WHAT YOU WILL DO -
Lines that include the word "white" should be copied from the listing that follows.
[[ INPUT, beginning ]]
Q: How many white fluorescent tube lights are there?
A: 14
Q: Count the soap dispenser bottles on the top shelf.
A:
[[ INPUT, end ]]
[[ INPUT, beginning ]]
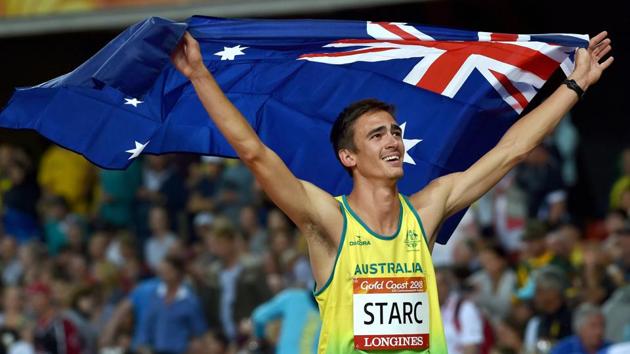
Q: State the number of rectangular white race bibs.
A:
[[ INPUT, end ]]
PROBLEM SOLUTION -
Q: How many white fluorescent tube lights are there?
Q: State the number of rectangular white race bibs.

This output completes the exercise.